Een onwetende zou in Julian Ovenden nooit één van Lady Mary’s aanbidders uit tv-serie Downton Abbey herkennen. Deze veelzijdige Britse zanger-acteur heeft een geloofwaardige Amerikaanse ‘knauw’ in zijn donkergloeiende tenorstem, waarmee hij het onsterfelijke ‘Maria’ groots en meeslepend aanpakte. Maar een prachtig wegstervende slotnoot toonde ook aandacht voor de beschroomdheid van Tony’s kalverliefde.
Mijn persoonlijke hoogtepunt was de scène uit Trouble in Tahiti (muziek én tekst van Bernstein), waarin een verveelde huisvrouw zich tegen haar wil laat meeslepen door een exotische B-film.

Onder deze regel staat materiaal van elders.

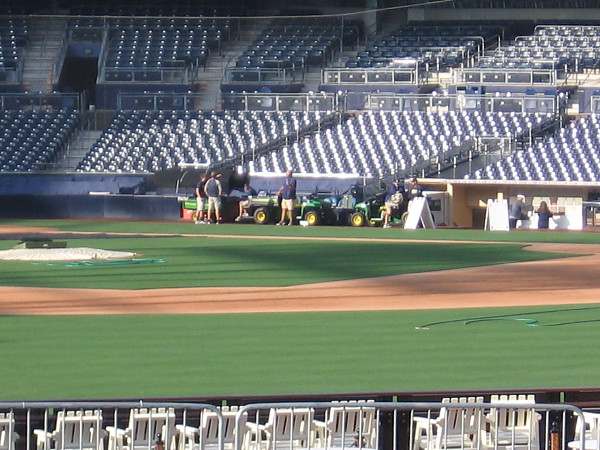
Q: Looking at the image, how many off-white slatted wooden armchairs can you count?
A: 9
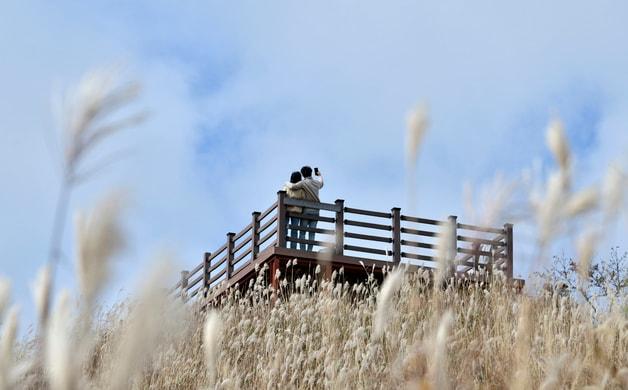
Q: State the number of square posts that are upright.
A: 9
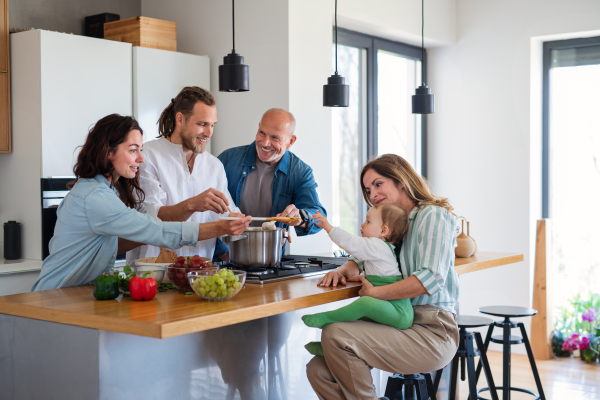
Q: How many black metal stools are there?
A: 3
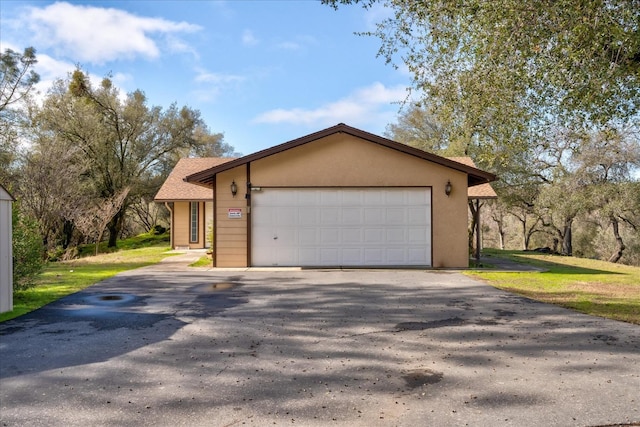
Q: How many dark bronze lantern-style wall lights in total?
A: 2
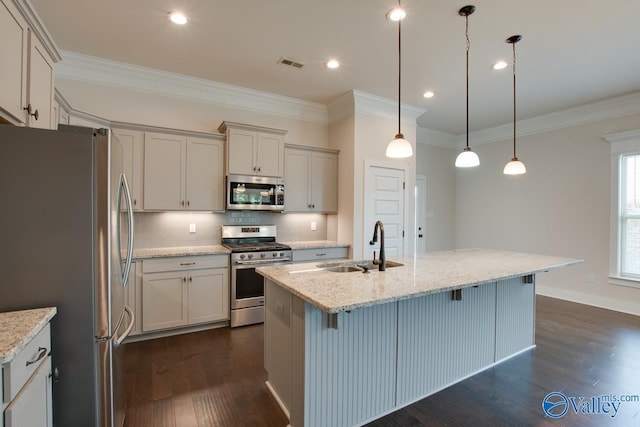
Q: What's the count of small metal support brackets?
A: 3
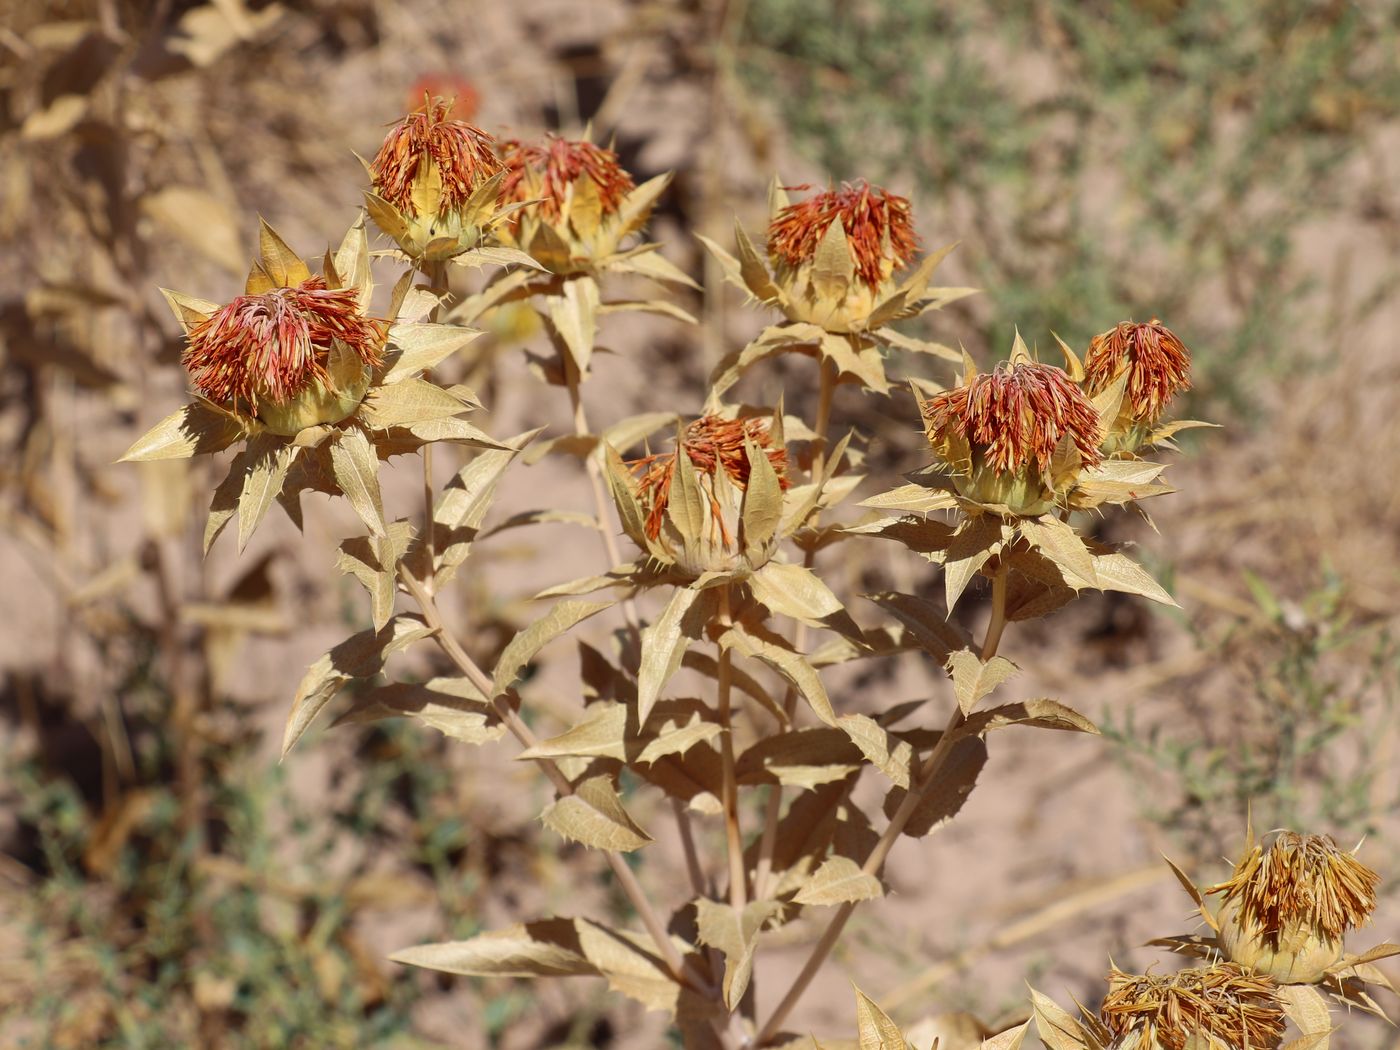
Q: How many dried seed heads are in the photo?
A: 9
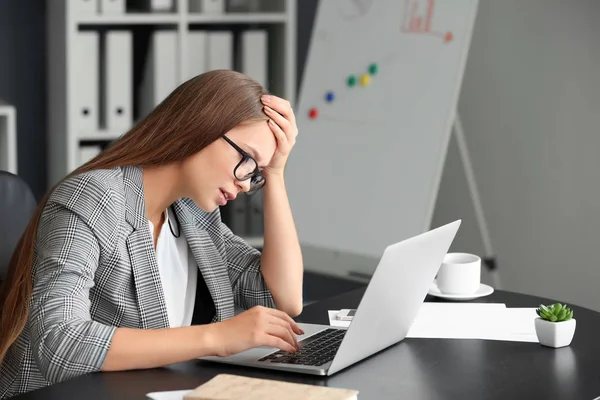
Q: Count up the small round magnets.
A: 5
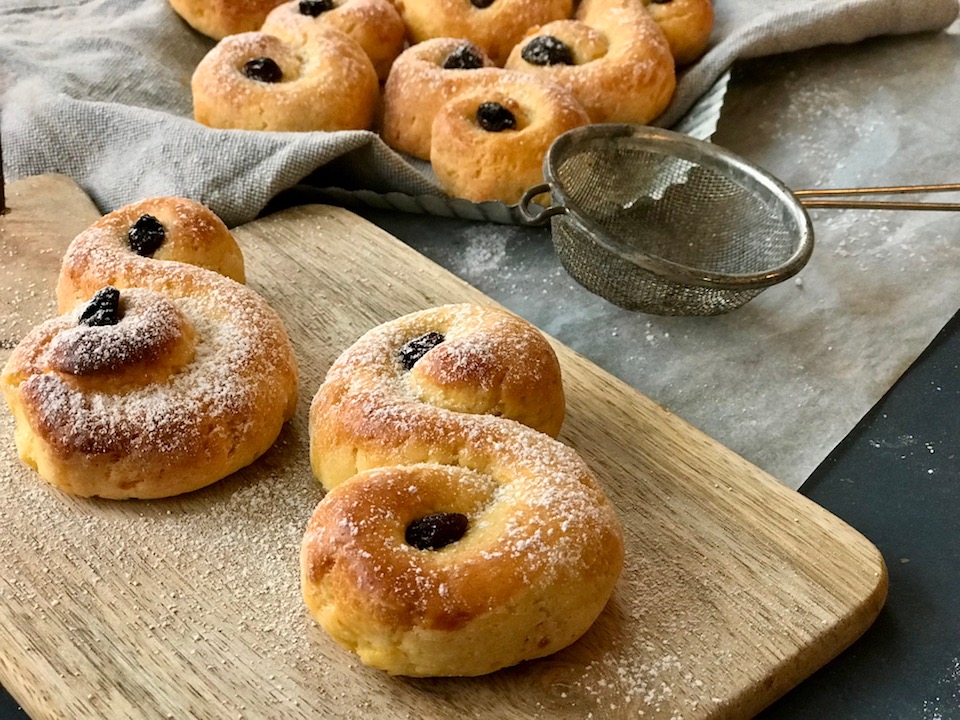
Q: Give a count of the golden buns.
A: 7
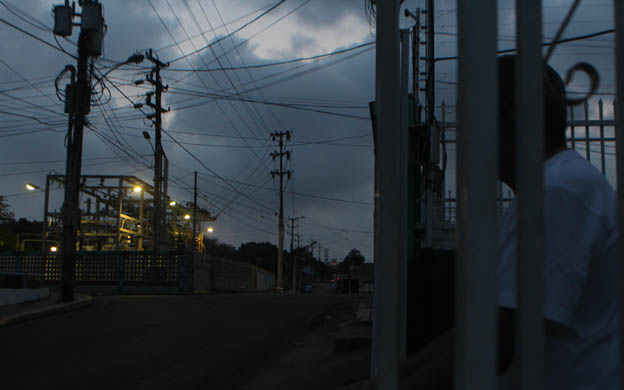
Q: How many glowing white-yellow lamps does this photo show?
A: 6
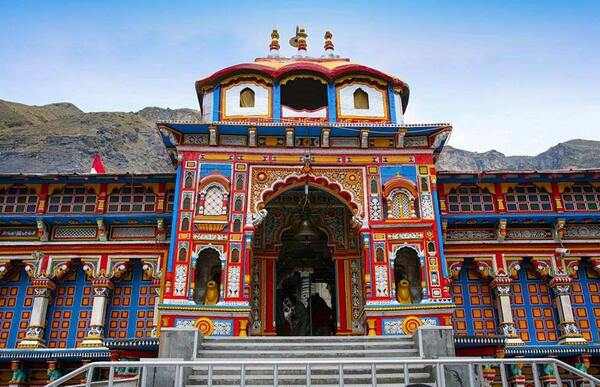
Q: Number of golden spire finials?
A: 3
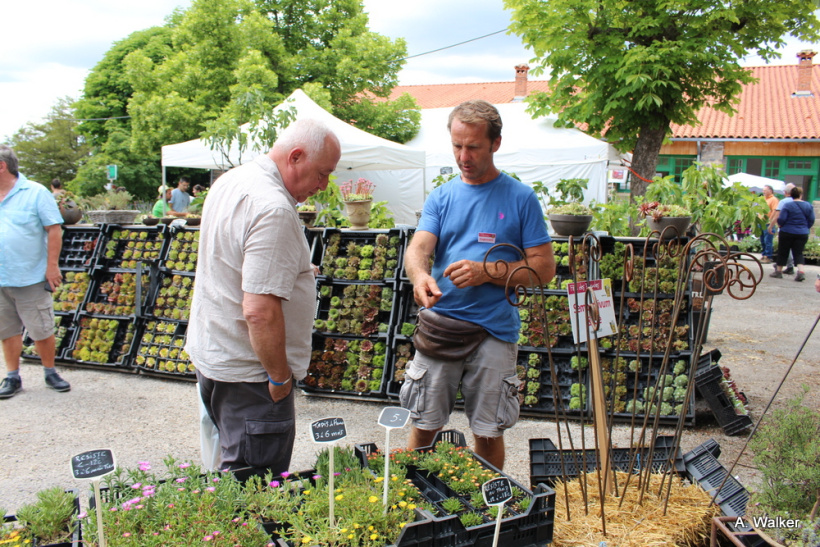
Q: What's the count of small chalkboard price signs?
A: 4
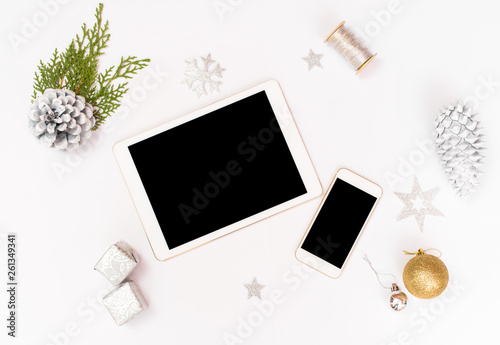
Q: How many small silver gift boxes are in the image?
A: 2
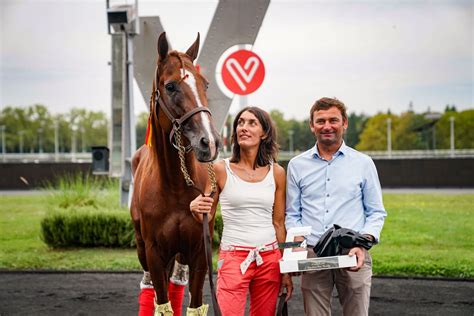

Kim Criswells kostelijke imitatie van opgewonden inboorlingen zou tegenwoordig niet meer door de politiek correcte ballotagecommissie komen.
Onder de toegiften was het afscheidsensemble uit On the Town met de vergenoegd terugblikkende woorden ‘Oh well, we’ll catch up some other time’. Wellicht een schrale troost voor de zich verbijtende thuisblijvers? Ik houd me in ieder geval aanbevolen voor weer zo’n adrenalinestoot, die na afloop een hoogbejaarde bezoeker bij de bushalte nog deed nastuiteren.